11. In seeking to challenge the judge’s strength of reasoning, the grounds of appeal referred to his suggested failure to pay due regard to the appellant’s detailed witness statement and narrative accounts he had provided to healthcare professionals over the years. To the extent that these assertions were subsequent consistent statements to those which were previously considered by the Immigration Adjudicator who dismissed a protection appeal in 2003, the appellant had a considerable hurdle to overcome as reflected by [40(4)] of Devaseelan. In circumstances where his credibility had been roundly rejected and his factual claims were regarded as fabrications, it is perhaps hardly surprising that the FtT judge did not consider it necessary to say more than he did about these subsequent consistent statements which he was required in law to treat with circumspection.
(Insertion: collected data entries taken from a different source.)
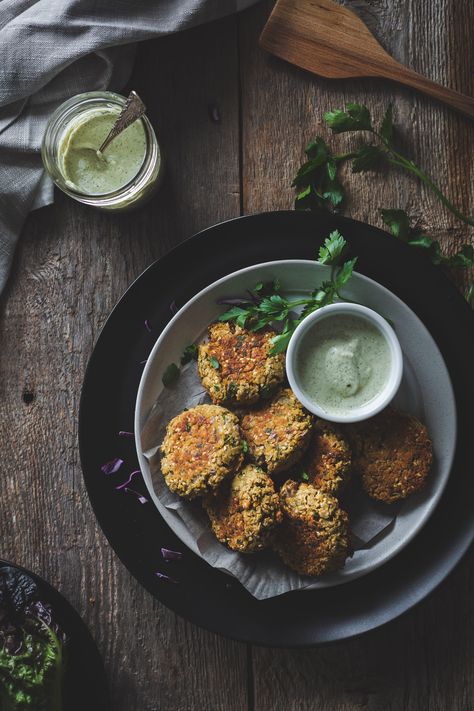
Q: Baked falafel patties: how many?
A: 7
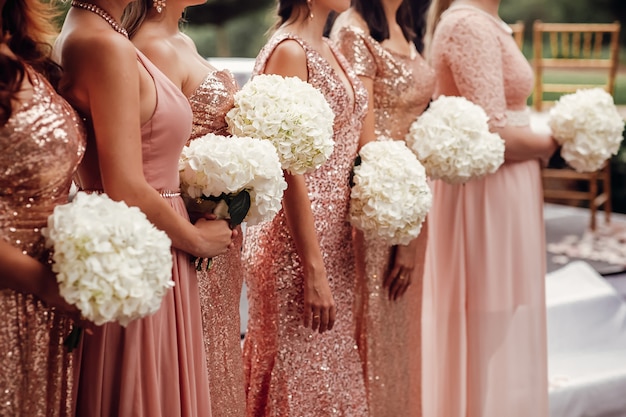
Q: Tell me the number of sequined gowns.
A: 4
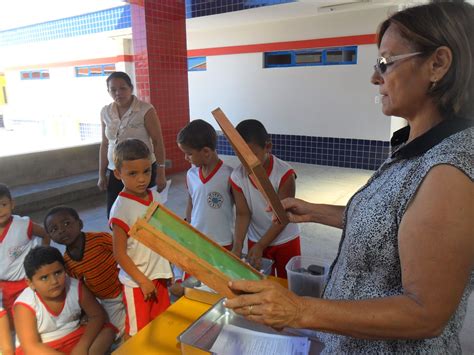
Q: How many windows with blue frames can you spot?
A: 4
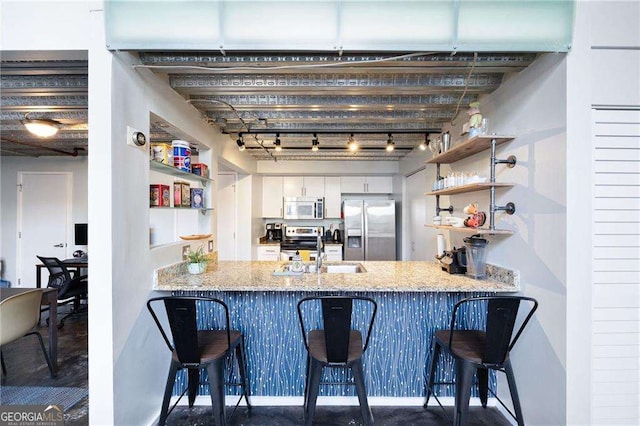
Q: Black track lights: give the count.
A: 6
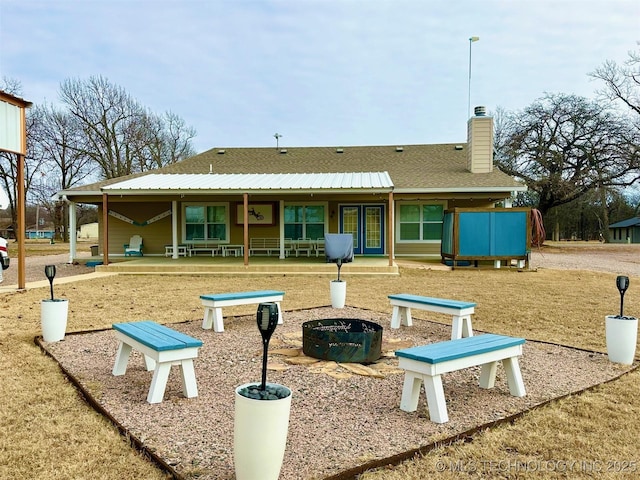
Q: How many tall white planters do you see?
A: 4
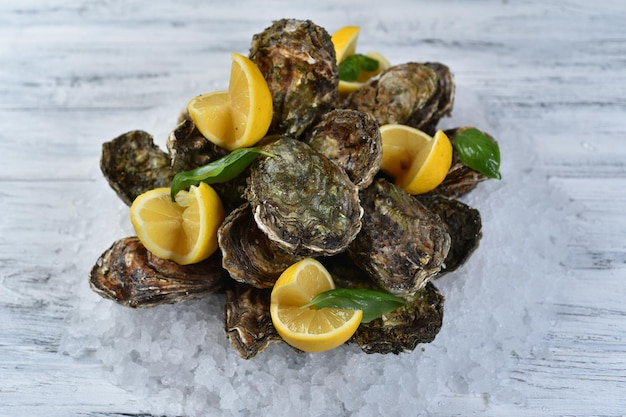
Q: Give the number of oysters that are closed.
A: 13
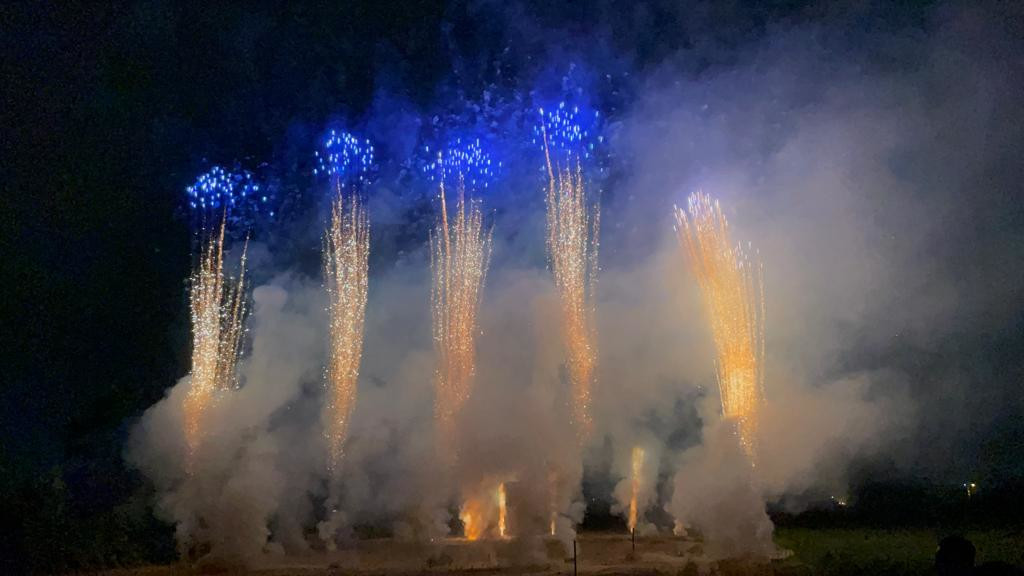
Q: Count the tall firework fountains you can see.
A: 5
However, the applicable legal principles required the judge to take a different approach in principle to evidential developments which, in substance, post-dated the 2003 decision and came from ostensibly independent sources.
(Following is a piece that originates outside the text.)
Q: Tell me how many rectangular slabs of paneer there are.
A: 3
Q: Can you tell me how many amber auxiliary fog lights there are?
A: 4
12. An example of an event which post-dated the 2003 decision and was discussed by the appellant and reflected in records prepared by professionals with whom the appellant came into contact is the description of his conduct during a protest against the Iranian authorities in 2004. This was vividly described at [6a] of the grounds of appeal: “[…] he exhibited extreme self-harm where he pinned his lips together, attached a page of the Quran and a picture of a penis from a sex magazine onto his chest using the same and self-inflicted two abdominal wounds. This led to the Appellant’s first admission to psychiatric services in March 2004”. I have summarised the FtT decision in some detail above. It discloses no meaningful consideration of this episode and whether, if it occurred as described, the striking and memorable nature of the protest might have attracted the attention of the Iranian authorities such that he might be at risk of treatment which would breach his Article 2 or Article 3 human rights. To give this claim anxious scrutiny, in view of the fundamental and absolute nature of the rights at stake, this was a dimension of the appellant’s factual case which called for consideration by assessing the evidence in the round. It is impossible to make sense of what the judge made of this episode and whether it was productive of risk on return. The concern I have expressed should not be confused as being any kind of encouragement for a judge to find that this element occasions risk on return. Lawful reasoning might draw upon the historic nature of the event relied upon, or the extreme quality of what unfolded, as tending to support the notion that the Iranian regime will not be aware today of the appellant’s role or, if it is aware, that it would not treat the protest as a serious expression of political opinion as opposed to a manifestation of serious mental illness. However, it is not for me to assess whether this aspect of the claim puts the appellant at risk but to assess whether the judge adequately reasoned his findings in law. It is simply not possible to rationalise, or even infer, what the judge made of this element of the claim which demonstrably post-dated the previous determination which fell to be treated as a starting point for the subsequent judicial analysis.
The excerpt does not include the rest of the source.